Start of Data records

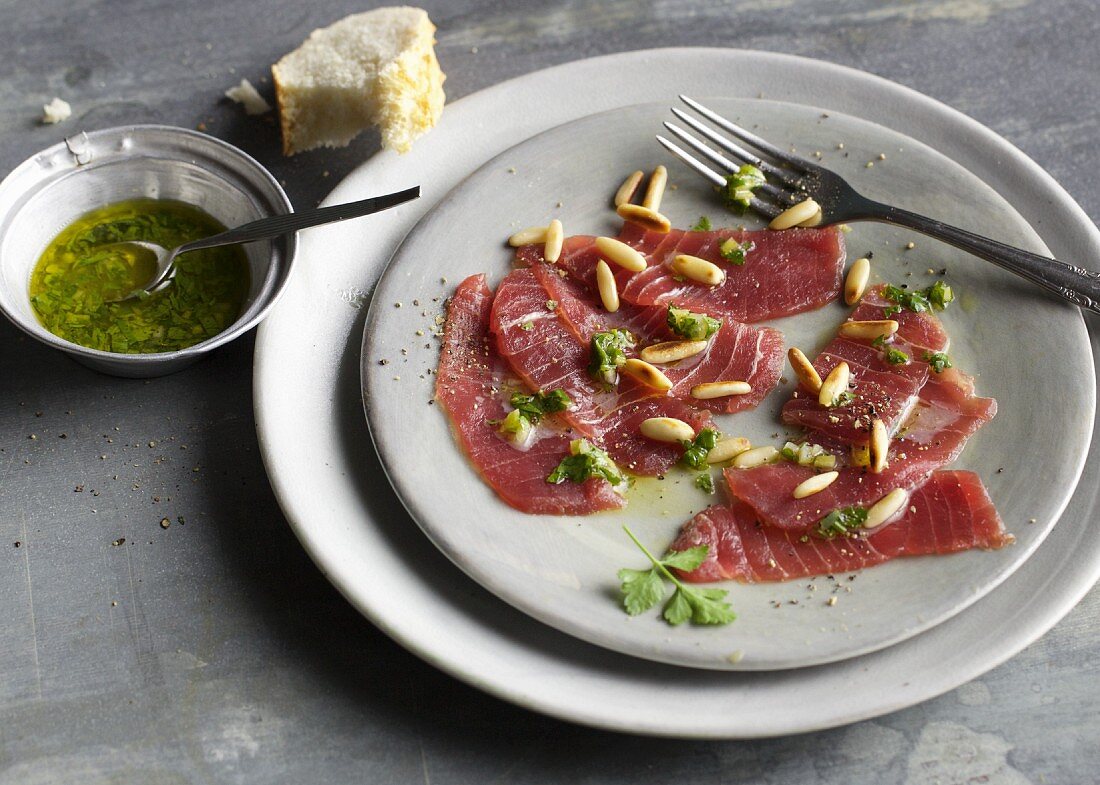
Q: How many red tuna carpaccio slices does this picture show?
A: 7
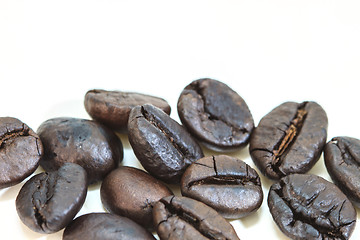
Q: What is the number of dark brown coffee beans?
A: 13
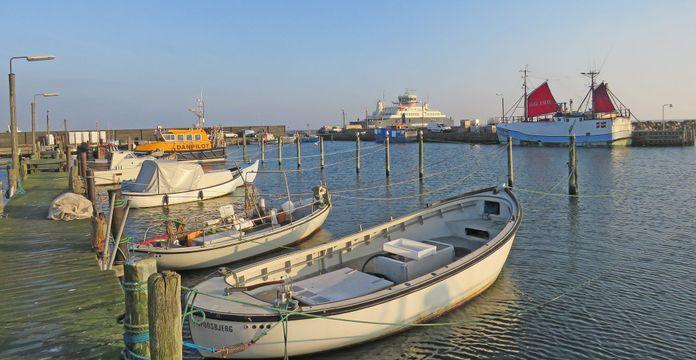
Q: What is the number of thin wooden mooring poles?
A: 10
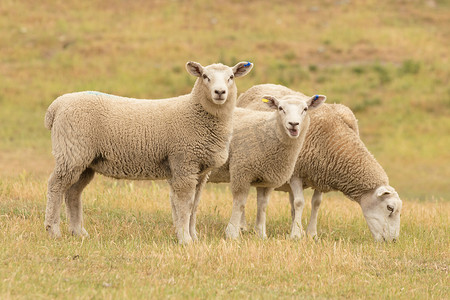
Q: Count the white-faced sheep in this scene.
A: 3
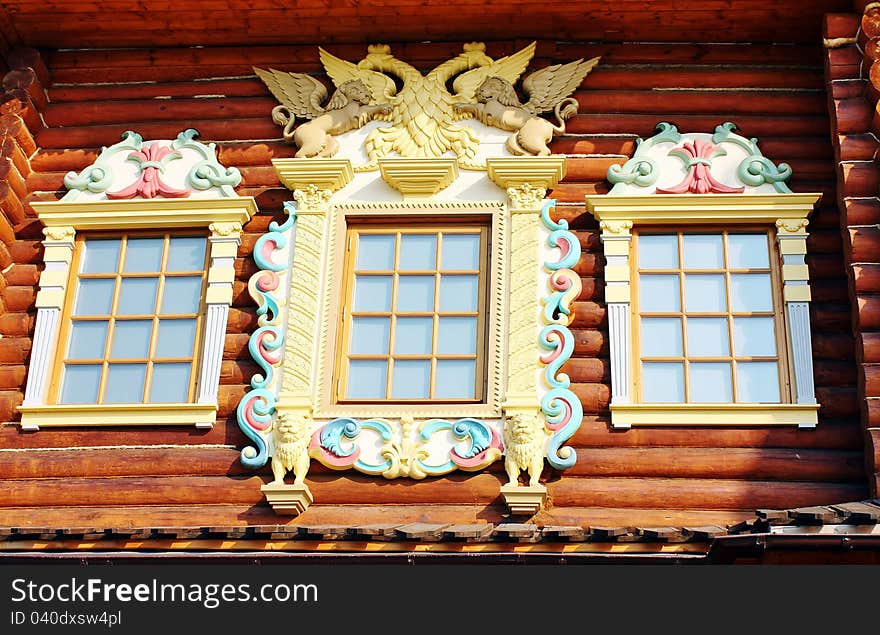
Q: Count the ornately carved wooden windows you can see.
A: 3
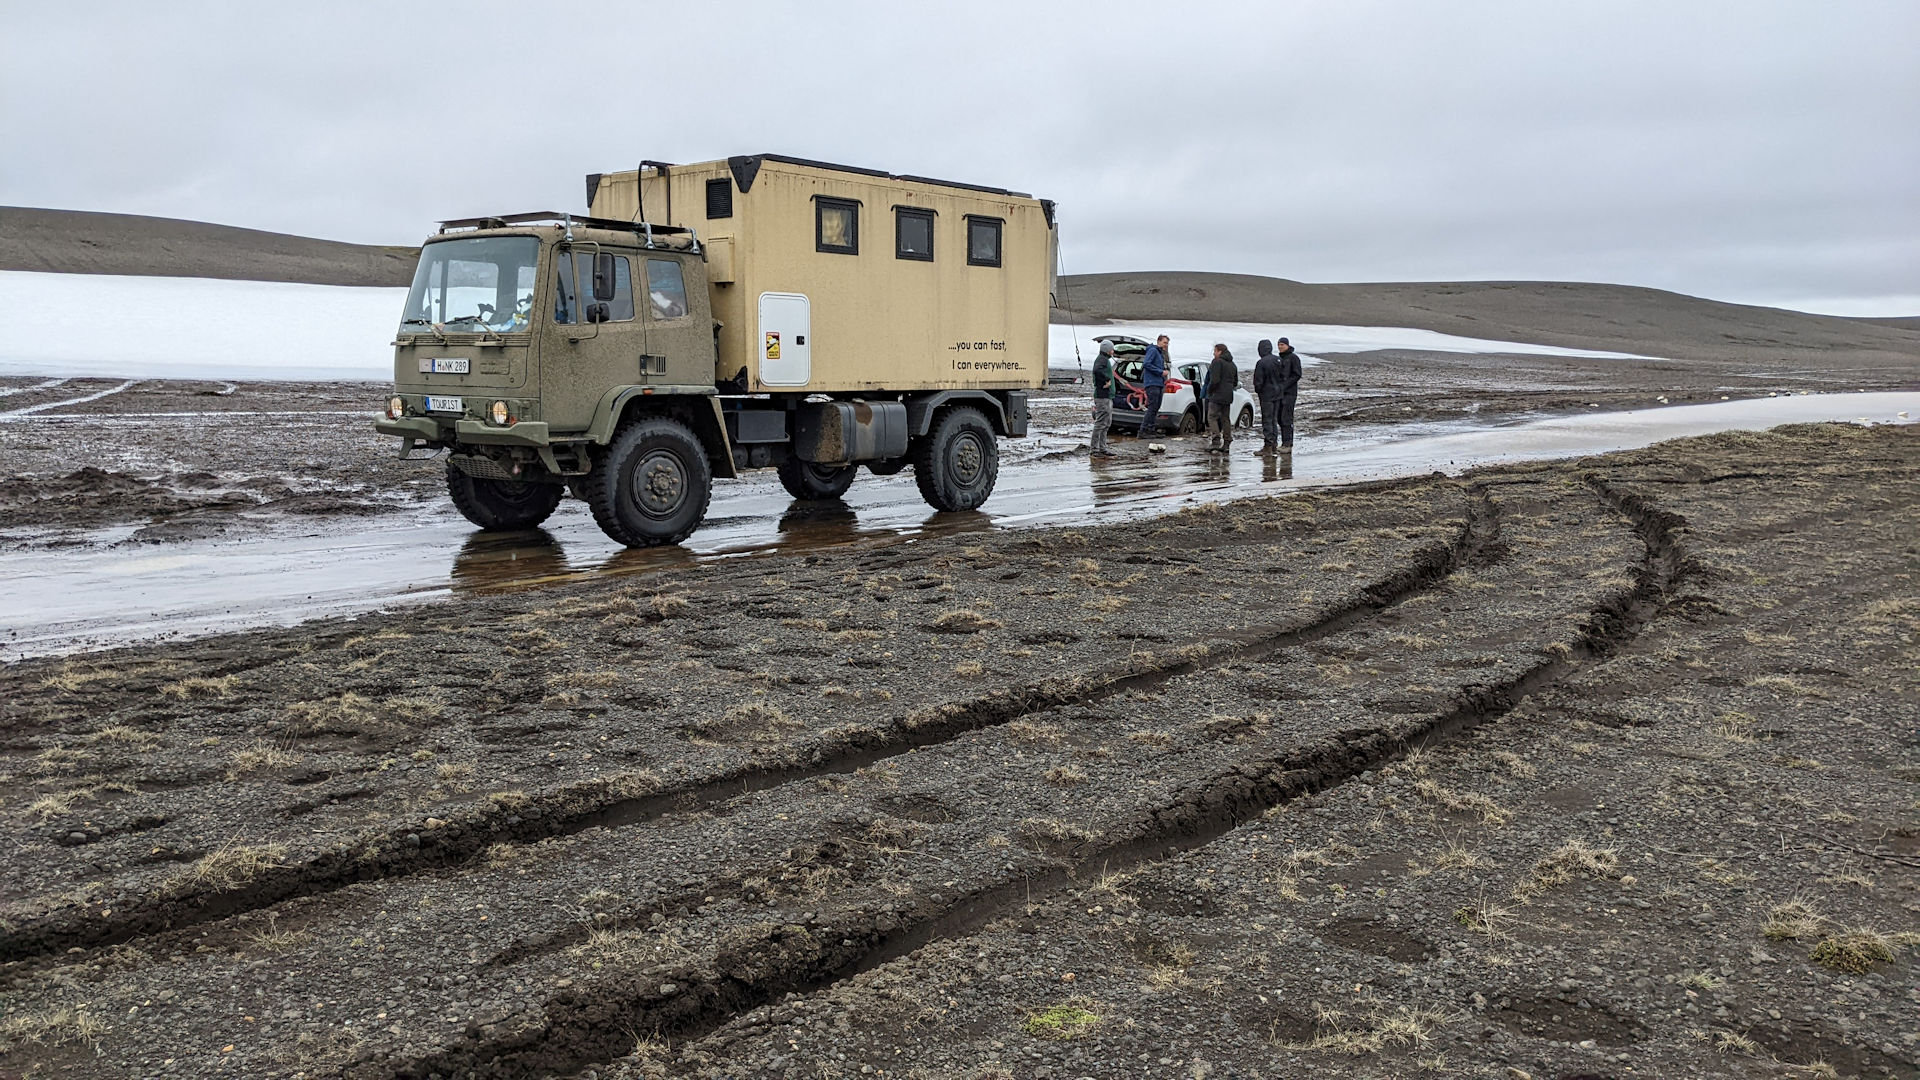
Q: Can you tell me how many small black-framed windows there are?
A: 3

End of Data records

Exercise:
Nothing but the records above, retyped exactly and stripped of images, should appear in the answer.

Task result:
Q: How many red tuna carpaccio slices does this picture show?
A: 7
Q: What is the number of dark brown coffee beans?
A: 13
Q: What is the number of thin wooden mooring poles?
A: 10
Q: Count the white-faced sheep in this scene.
A: 3
Q: Count the ornately carved wooden windows you can see.
A: 3
Q: Can you tell me how many small black-framed windows there are?
A: 3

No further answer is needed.